Como o nosso grande objectivo era reviver as recordações, termos as raízes da memória coladas ás nossas mentes, queríamos recordar na integra os tempos passados, não só ali mas também, no santinho, no terreiro, no rossio,… então foi o recordar de tudo, mais parecia que alguém tinha filmado aquilo e que estávamos a seguir o guião superiormente bem emanado, por todos em uníssono, sem que houvesse um ponto que nos indicasse a deixa, estava tudo na ponta da língua, não havia erros ou retrocessos, eram os nossos momentos era o ser fiel a tudo quanto tínhamos passado.
 Era fantástico como após tantos anos decorridos ainda dispunha-mos na memória a exactidão das coisas, parecia que tudo tinha sido estudado ao pormenor, que conhecíamos todos os centímetros no terreno que pisávamos.
As canções que cada um de nós dedicava à sua amada, depois todos em conjunto cantarolávamos todas elas, cada verso que havíamos dedicado era como um momento único, muito aplaudido por todos, era um momento solene, um silêncio de quem escutava, um sabor a tão pouco de algum de nós, porque teríamos ido mais além se coisas estranhas não tivessem havido. Em fim, cada um de nós tinha tanto para dar a conhecer o que aconteceu depois de, era preciso ter uma grande amizade uns pelos outros, que enquanto um falava os outros ficavam em silêncio, escutando as coisas lindas que cada um de nós tinha para dizer, o respeito pelos momentos vividos.
Cada um falou de si e das recordações, do passado e como era bom ouvir um de cada vez dizer de sua franqueza, tudo quanto lhe ia na alma, do quanto era bonita a pureza das palavras de cada um de nós, parecia que só nós existíamos naquele momento, que a vila era toda nossa, que éramos os guardiões das portas da vila, servidores de El-rei D. Dinis, que tudo nos caía aos pés, que o mundo tinha parado e que naquela noite para ser perfeita apenas faltava a juventude…embora o nosso espírito seja o mais jovem possível, foi então que uma voz disse:
 - Quanto gostava de voltar a jogar à bola, ao eixo e ao pião, às escondidas, aos cowboys, era tão fixe saltar a fogueira no terreiro em dias de Natal.

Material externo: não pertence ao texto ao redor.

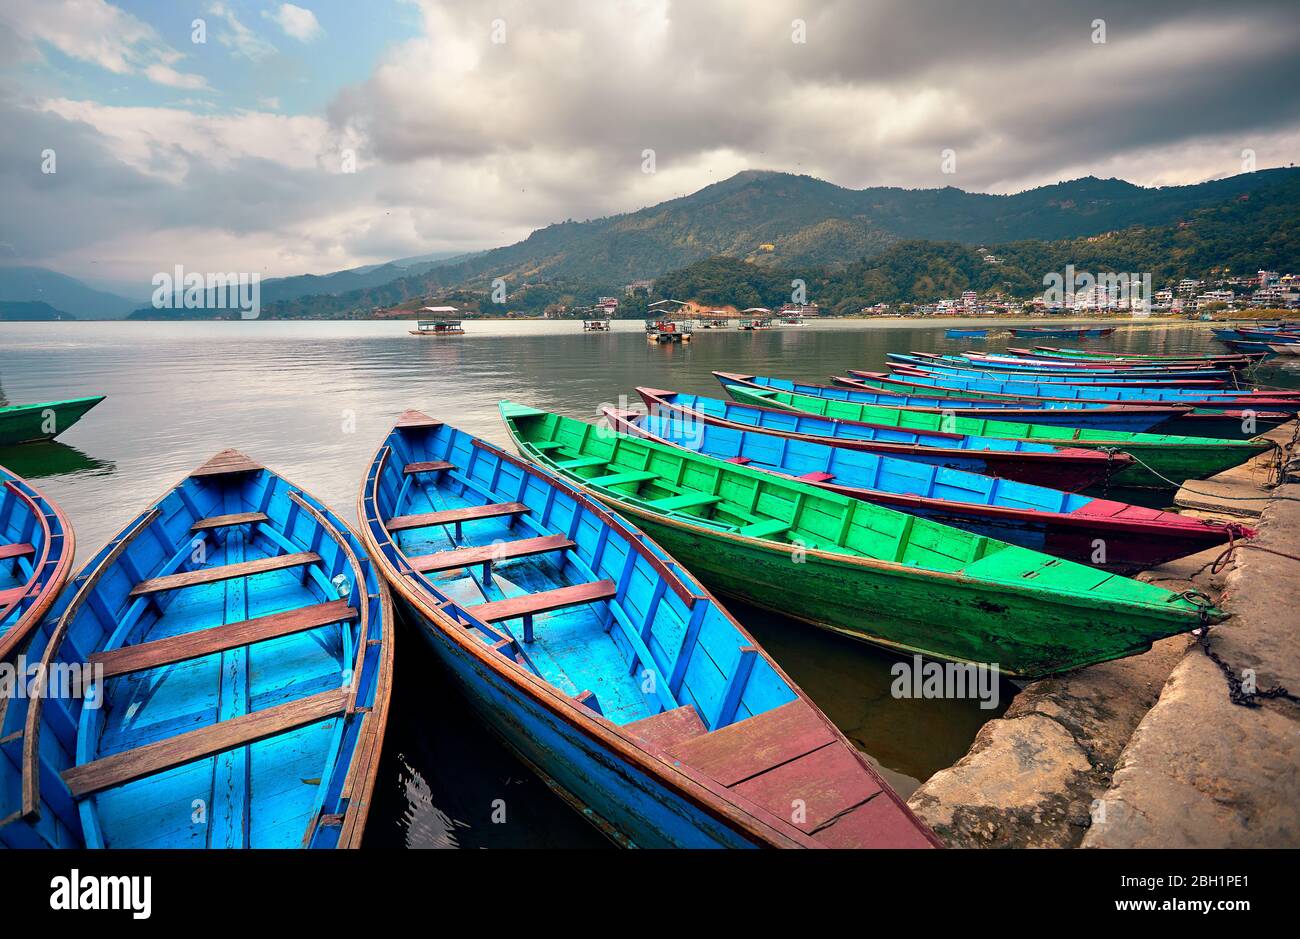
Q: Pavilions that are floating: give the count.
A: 6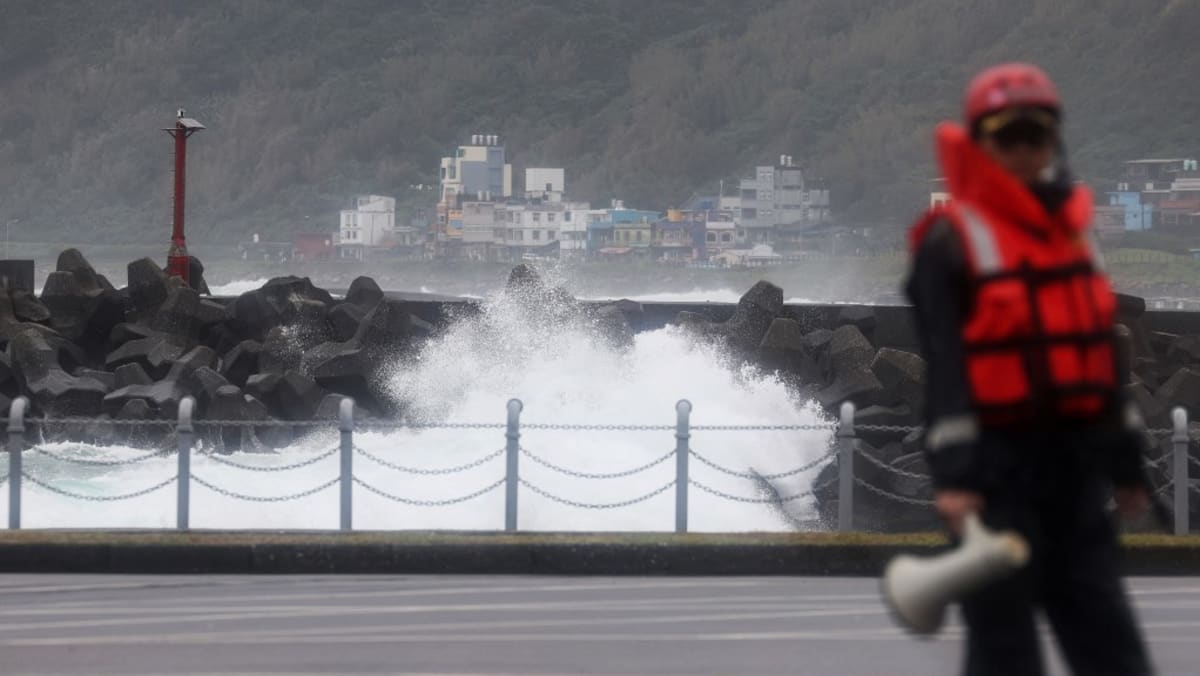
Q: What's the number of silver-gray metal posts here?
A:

Como era bom ver a neve cair, fazer bonecos-de-neve e no Entrudo, quando passava uma rapariga por perto lá tinha que apanhar com o pó-de-arroz…, quando não era farinha, porque o pó-de-arroz era caro e o dinheiro era pouco – terminou rindo.
Claro que elas gostavam, até ficavam mais cheirosas, por vezes algum de nós tinha de correr, pois nem todas se portavam bem, haviam as que descalçavam o sapato e “salve-se quem puder!”, mas no fundo a brincadeira empolgava-se num tom de festa, de cordialidade e de carinho, até porque de uma brincadeira se tratava e tal como o povo dizia “No Entrudo passa tudo”. Ou mesmo quando em dias de neve, brincávamos com esta, fazíamos bolas e atirávamos uns aos outros, sem rancores.
Todos eles tinham tanta coisa para contar, achamos por bem ter mais noites iguais. Optamos por naquela noite falarmos das sensações vividas e recorda-las a esta distância. Como era? Será que tinha valido a pena termos feito o que fizemos? Termos perdido tanto tempo para depois cada um  de nós ter escolhido caminhos diferentes, mas a vida é mesmo assim, no fundo o que interessava era que estávamos juntos e que queríamos recorda.
Fomos arranjar umas malhas, e começamos a jogar á malha, não interessa quem ganhou ou quem perdeu, afinal ganhamos todos nós, porque aqueles momentos haviam sido tão importantes para todos por isso estávamos ali.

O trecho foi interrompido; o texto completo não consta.